Every scan produces a canonical JSON snapshot (sorted keys, LF, UTC) and a sha256 hash. The proof tail page prints scanId, sha256, rulepackVersion, and Verify link. Anyone can call /api/verify to recompute via multiple public resolvers (1.1.1.1/8.8.8.8/9.9.9.9) and compare hashes. This makes your claims reproducible—internally, to clients, or to auditors.

Diagnosing with Authentication‑Results

AR summarizes how a receiver evaluated a message.

Authentication-Results: mx.google.com;
  spf=pass smtp.mailfrom=return@mail.example.com;
  dkim=pass header.d=mail.example.com header.s=s1;
  dmarc=pass header.from=example.com

SPF identity: smtp.mailfrom= (envelope)
DKIM identity: header.d (signing domain), header.s (selector)
Header From: visible From: domain

Compute relaxed alignment by comparing PSL‑derived org‑domains; for strict, require exact match. If alignment fails despite spf=pass or dkim=pass, check for vendor envelope domains or vendor d= signatures.

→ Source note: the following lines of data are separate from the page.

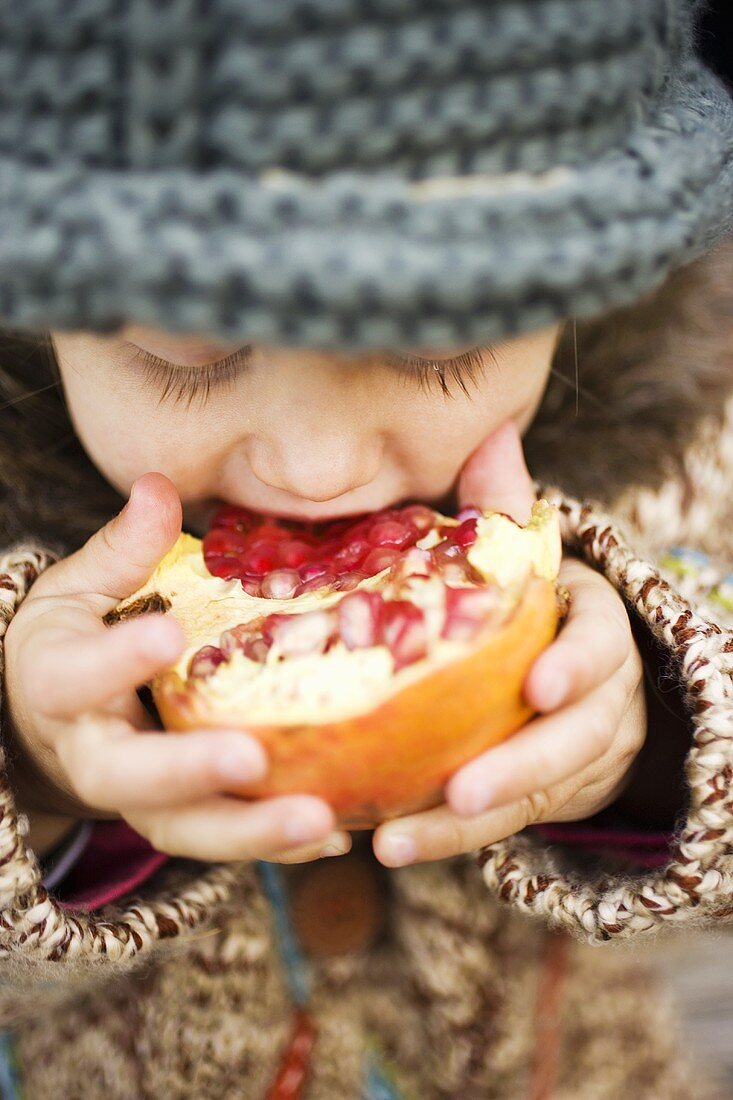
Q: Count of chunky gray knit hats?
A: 1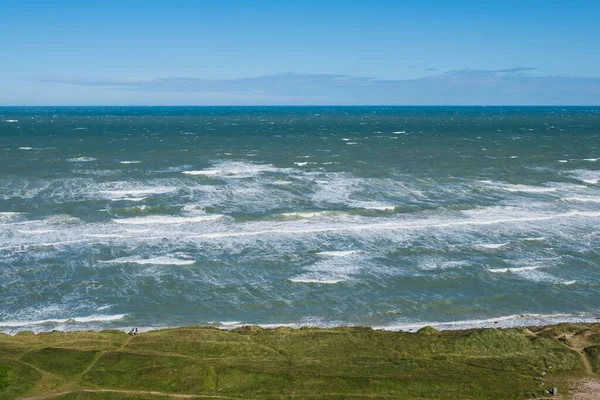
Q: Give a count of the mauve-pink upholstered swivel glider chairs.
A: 0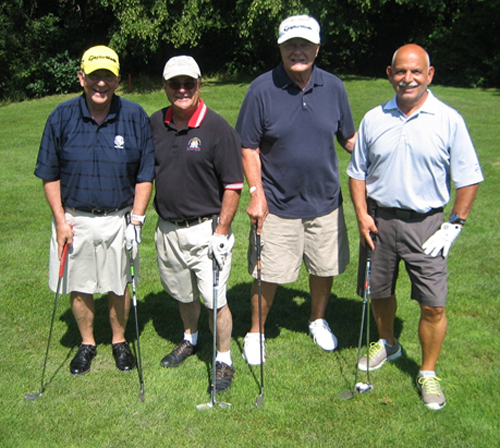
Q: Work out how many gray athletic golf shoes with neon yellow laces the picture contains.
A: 2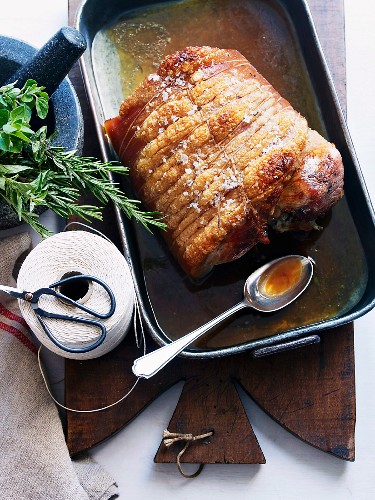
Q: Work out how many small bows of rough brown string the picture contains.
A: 1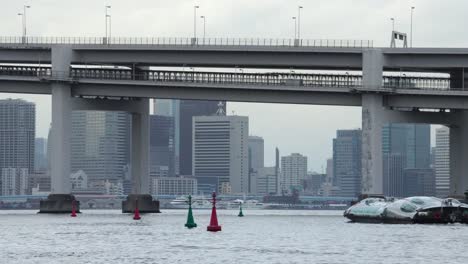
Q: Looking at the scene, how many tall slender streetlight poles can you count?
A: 10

Playbook: from alert to fix

Alert	Likely cause	Fix	Verify
SPF lookups ≥8 (warn) / >10 (fail)	New vendor include; nested indirection	Flatten vendor ranges in controlled zone; keep total ≤10	Re‑run audit; store scanId/sha256; Verify hash
DKIM pass rate drops	Expired selector; partial rollout; wrong `d=`	Zero‑downtime rotation; co‑sign; adopt `d=brand.tld`	AR shows `dkim=pass` with new selector; alignment OK
DMARC fails despite SPF/DKIM pass	Alignment off (vendor envelope or vendor `d=`)	Align via DKIM on brand domain; or switch envelope	AR shows aligned identities; DMARC/Alignment pass
One‑Click missing	Template refactor; route without headers	Restore headers; add tests; never auto‑request URLs	Audit shows headers; PDF prints headers summary

Architecture that scales

Queue & de‑dup: Redis + BullMQ; one job per domain per 15 minutes
Scanner: DNS + header parser; PSL‑aware alignment; score + suggestions
Proof: canonical JSON + sha256; store rulepackVersion and resolver set
PDF: render asynchronously (headless browser worker); signed 24h links
Alerts: Email first; Slack/Lark optional; Markdown templates

Controls & retention

JSON evidence: 90 days; PDFs: 30 days; proofs longer (or 1 year)
No email bodies stored; .eml deleted immediately after parsing
Download links are HMAC‑signed and expire in 24 hours

Frequently asked questions

Why do we monitor daily if yesterday passed?

Because vendors change includes, routes are added, and selectors rotate. Many regressions are accidental and detectable within 24 hours—long before users feel them.

Can we rely on one identity only?

Yes—DMARC requires SPF or DKIM aligned. In practice, DKIM on your domain is the most robust anchor, with SPF alignment used where envelopes can be controlled.

How do we prove changes to auditors?

Attach scanId/sha256 + PDF to tickets. Anyone can recompute via Verify and confirm hashes match.